Records drawn from a dataset:
>>>>>
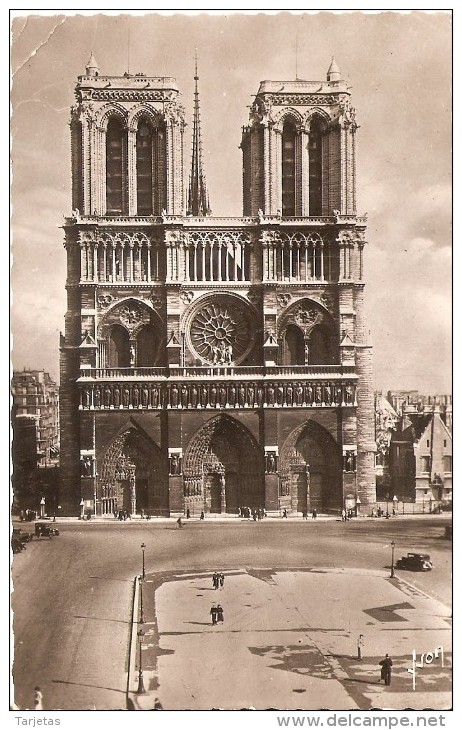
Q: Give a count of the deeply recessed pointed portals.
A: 3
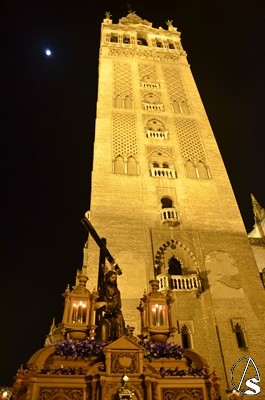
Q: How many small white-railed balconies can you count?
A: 6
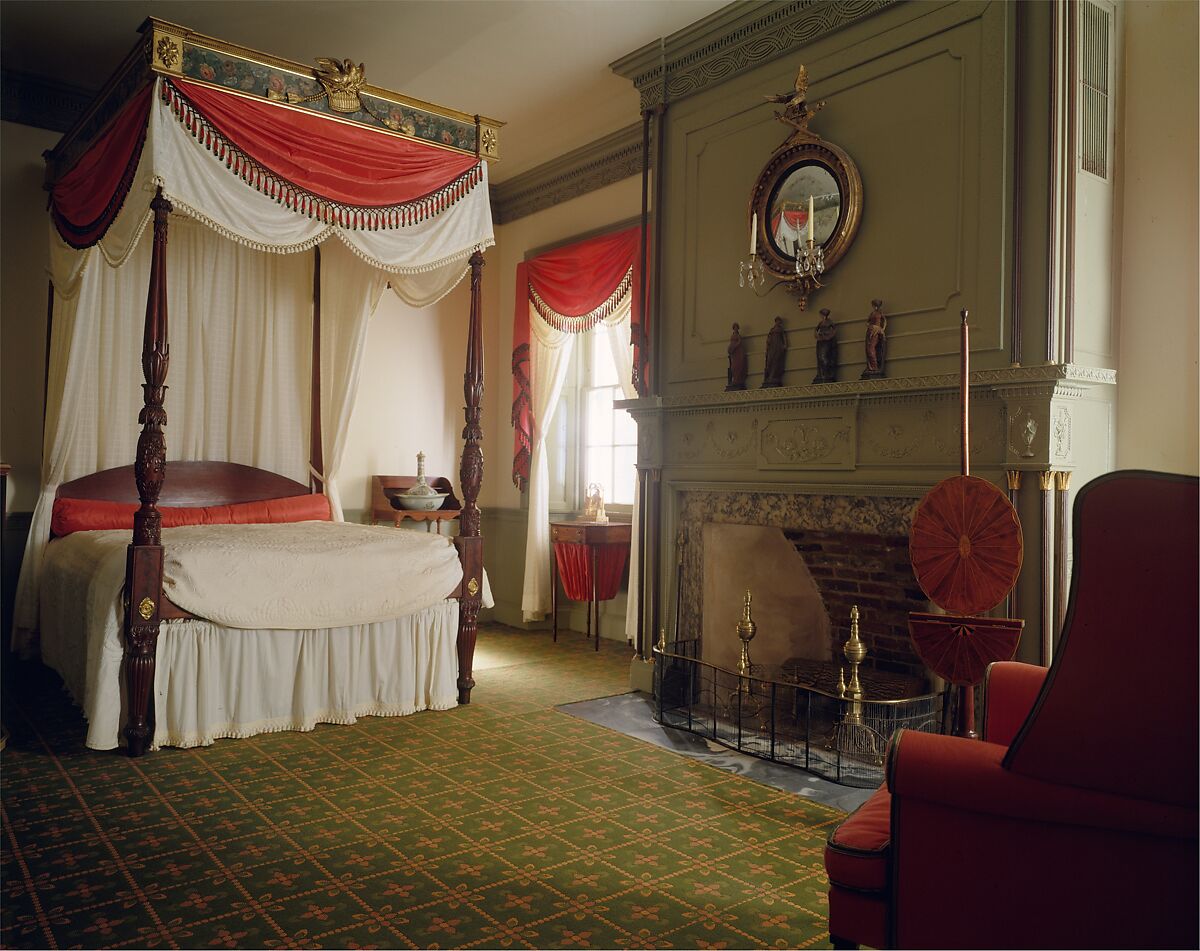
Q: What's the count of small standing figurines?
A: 4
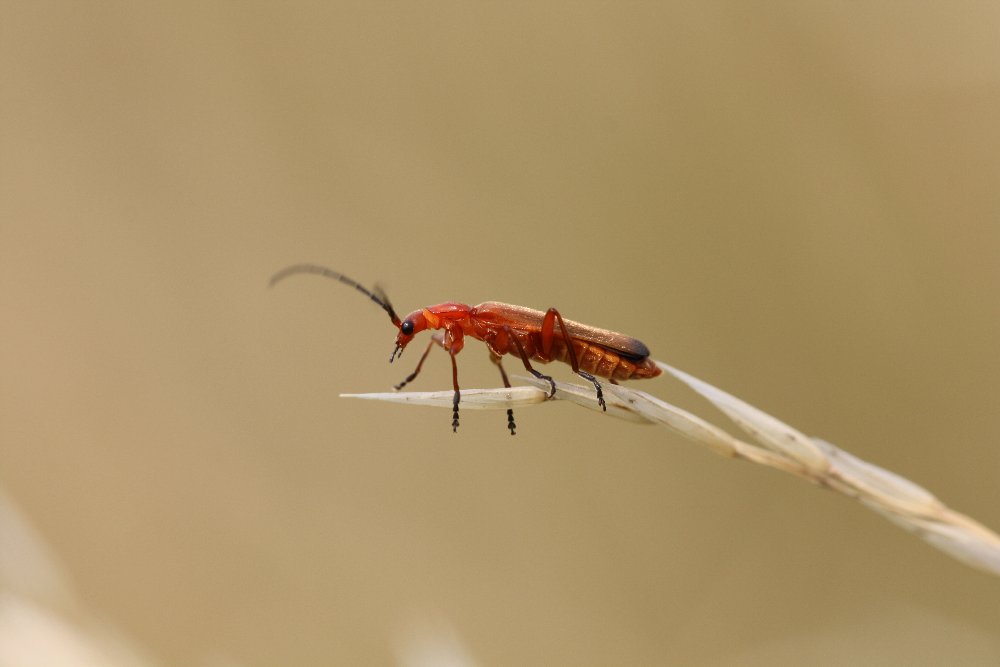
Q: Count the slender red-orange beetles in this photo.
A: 1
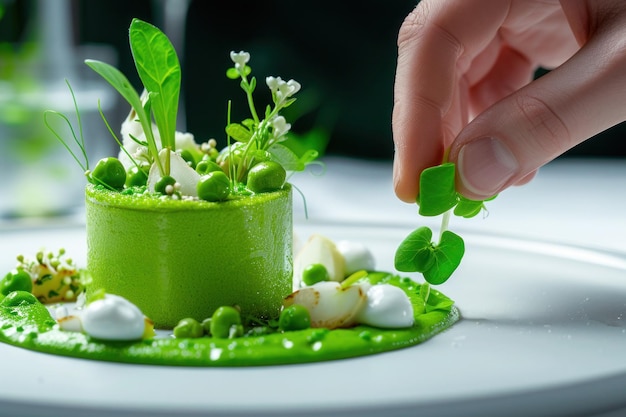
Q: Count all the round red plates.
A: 0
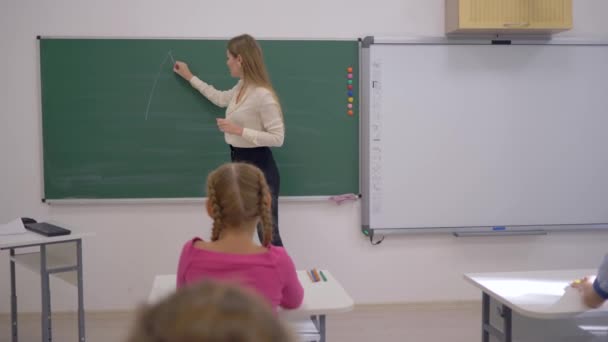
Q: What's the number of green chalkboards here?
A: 1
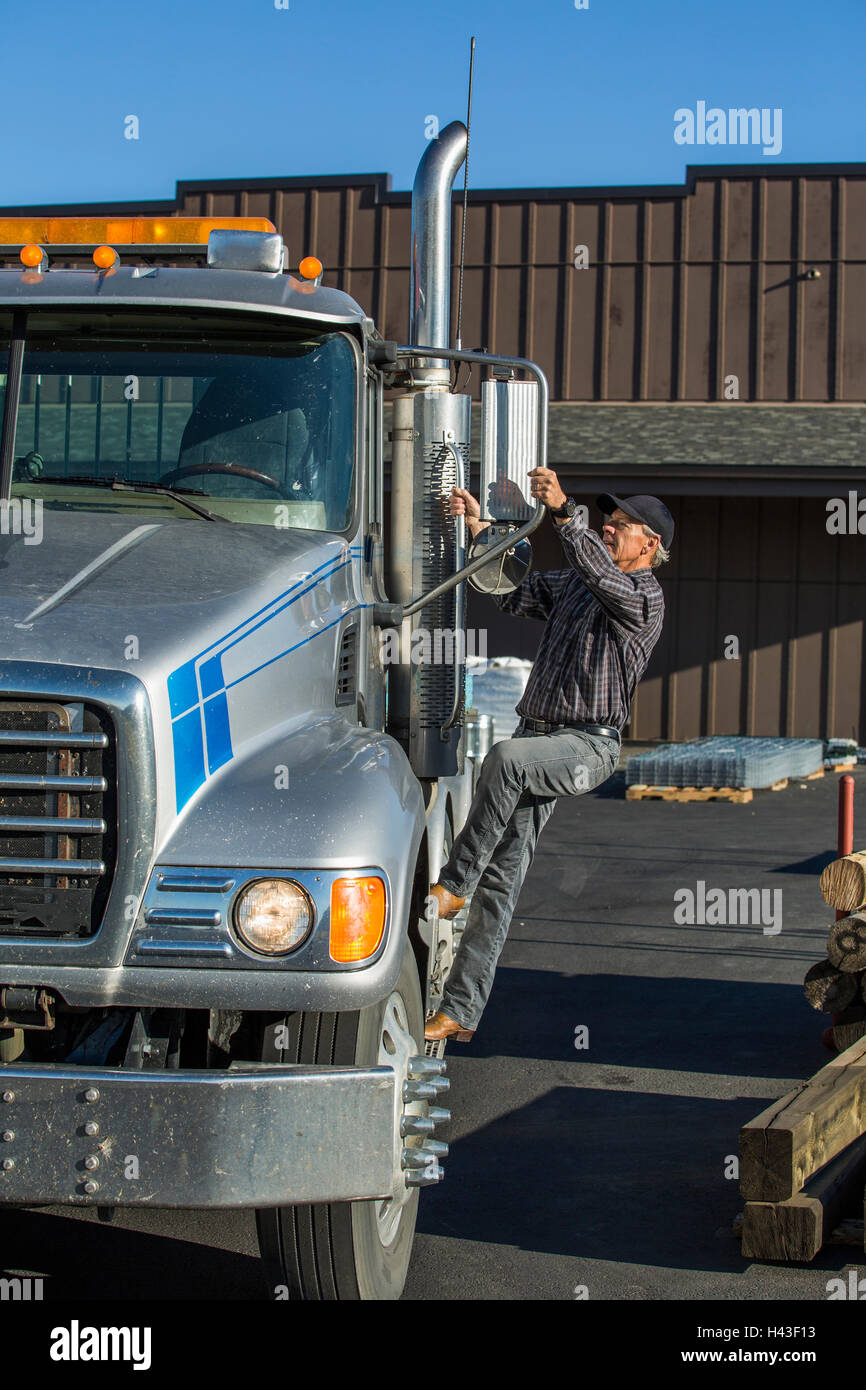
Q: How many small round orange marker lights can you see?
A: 3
<<<<<
■ What is needed
What the records say must be written out exactly, with none of their pictures.

■ Reply
Q: Give a count of the deeply recessed pointed portals.
A: 3
Q: How many small white-railed balconies can you count?
A: 6
Q: What's the count of small standing figurines?
A: 4
Q: Count the slender red-orange beetles in this photo.
A: 1
Q: Count all the round red plates.
A: 0
Q: What's the number of green chalkboards here?
A: 1
Q: How many small round orange marker lights can you see?
A: 3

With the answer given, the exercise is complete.